_AIM OF THE EXERCISE_. For every line in the records that has the word "count", make a copy.

_DATA_.
= Beginning of Section =
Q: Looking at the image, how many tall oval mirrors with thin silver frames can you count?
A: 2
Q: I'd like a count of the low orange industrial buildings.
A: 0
= End of Section =
= Beginning of Section =
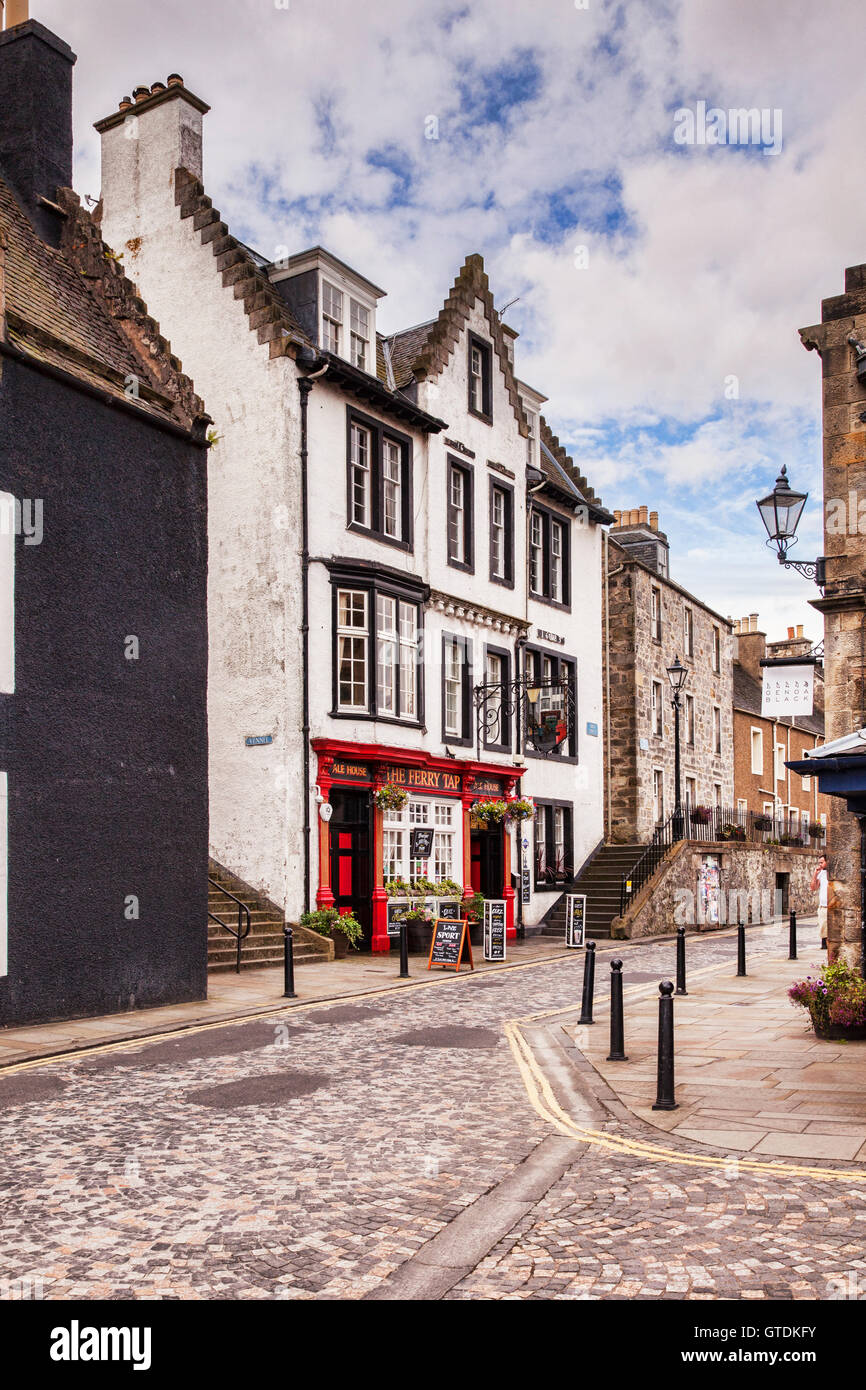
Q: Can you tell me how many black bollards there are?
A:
= End of Section =
_EXERCISE SOLUTION_.
Q: Looking at the image, how many tall oval mirrors with thin silver frames can you count?
Q: I'd like a count of the low orange industrial buildings.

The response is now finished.